Do structured settlement transactions need greater transparency in pricing?

In last weeks commentary on the question of “How much commission does a structured settlement broker get paid” I mentioned two key areas I wanted to expand upon. The first, “Transparency in Pricing” is the subject of this week's commentary.

The event which is driving a lot of this discussion, the class action suit against AIG structured settlements and it’s claims of a RICO level conspiracy with settlement brokers nationwide, raises some key issues related to how structured settlement annuities are priced, who is paid and how pricing and payments should be disclosed to the vulnerable end user of the product, that end user typically being a personal injury victim. The complaint focuses a great deal of attention on the non-disclosure of commissions, pricing and I'm sure it will be an area of discussion in the coming months are structured settlement professional association meetings. 

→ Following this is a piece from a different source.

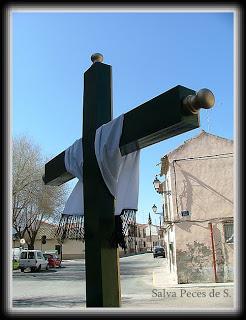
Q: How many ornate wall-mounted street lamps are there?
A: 2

As I stated last week, the standard commission of 4% on all premium placed is consistent across all markets. You send in premium as the agent and you get paid 4%, what could be simpler? However, nowhere is that compensation or it’s impact on the pricing of the annuity plan disclosed to the annuitant, or their legal counsel, by the structured settlement agent, the life insurance company or the casualty company negotiating the settlement. There is no disclosure in pre-sale literature, applications or in court proceedings, other than requirements in a very small number of states or counties that have disclosure statutes, with those law typically enforced in cases involving minors or incompetents. Consequently, in the vast majority of structured settlements, there is no clear disclosure of how the pricing was arrived at, what the commission is, who the agent actually is and if there are any commission split arrangements between the structured settlement brokers involved in the case.

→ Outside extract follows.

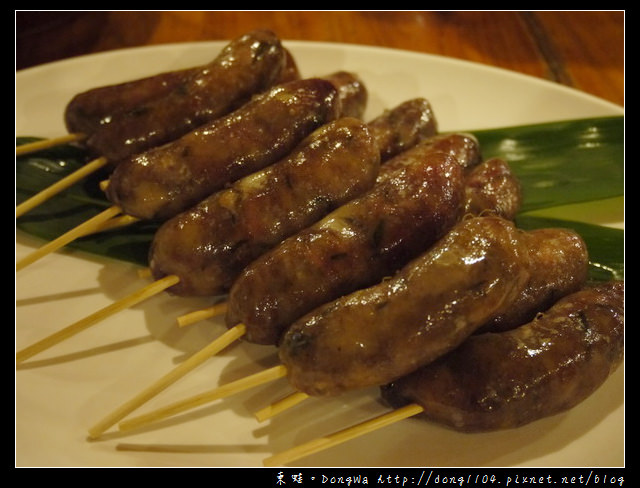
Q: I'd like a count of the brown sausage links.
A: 12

Settlement professionals at this point are probably throwing up their hands and saying “ What difference does it make?” Their point being that the commission has been “baked in” to the pricing for decades, no one ever asks and the actual client buying the annuity is the casualty company, so as to fund the structure laid out in the settlement agreement and release. The injured party isn’t even the buyer, according to this logic, but is simply the recipient of a cash flow that happens to be provided by an annuity company selected by the defendants in most cases.  According to this logic, the question by most professionals is "Who cares about commission and pricing disclosure?"

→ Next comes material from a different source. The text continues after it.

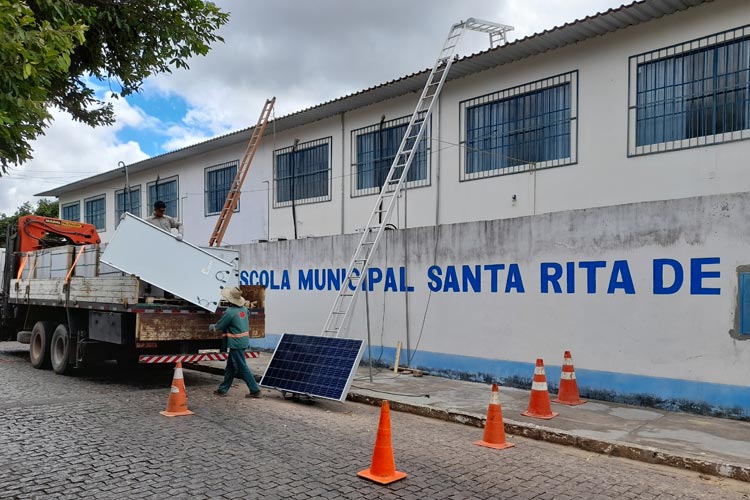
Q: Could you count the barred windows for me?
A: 9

Well, as the AIG class action case seems to indicate, as did the Spencer vs Hartford case which ended the Hartford’s commission rebating on structures, trial lawyers, consumer advocates, judges and increasingly regulators, ALL seem to care. Many are in fact taking a dim view of this opaque process that is often filled with potential conflicts of interest. Further, some of our profession’s biggest competitors, such as trust companies, investment advisers and others are making the professions lack of disclosure in pricing and commissions a BIG issue in their presentations to injury victims, highlighting the level of regulatory supervision they need to adhere to and the Fiduciary Standard they are required to uphold when dealing with the injury victim.

I’ll discuss the Fiduciary standard issue next week, but for this week let’s just reflect on the fact that if I, as an agent, sell a NON-Structured annuity to a consumer I am required to:

  • Provide a full, company illustrated term sheet explaining pricing, returns, liquidity costs, surrender charges and ownership/beneficiary rights and this must be signed by the owner and annuitant.

  • I am required to do a full suitability interview with the client to determine assets, income, sophistication, understanding of the product and how we arrived at the decision that this annuity makes sense for them.

  • The client must sign the disclosure agreement, must initial or sign the illustration and I must, under penalty of perjury, sign that the statements, disclosures and information is true to the best of my belief.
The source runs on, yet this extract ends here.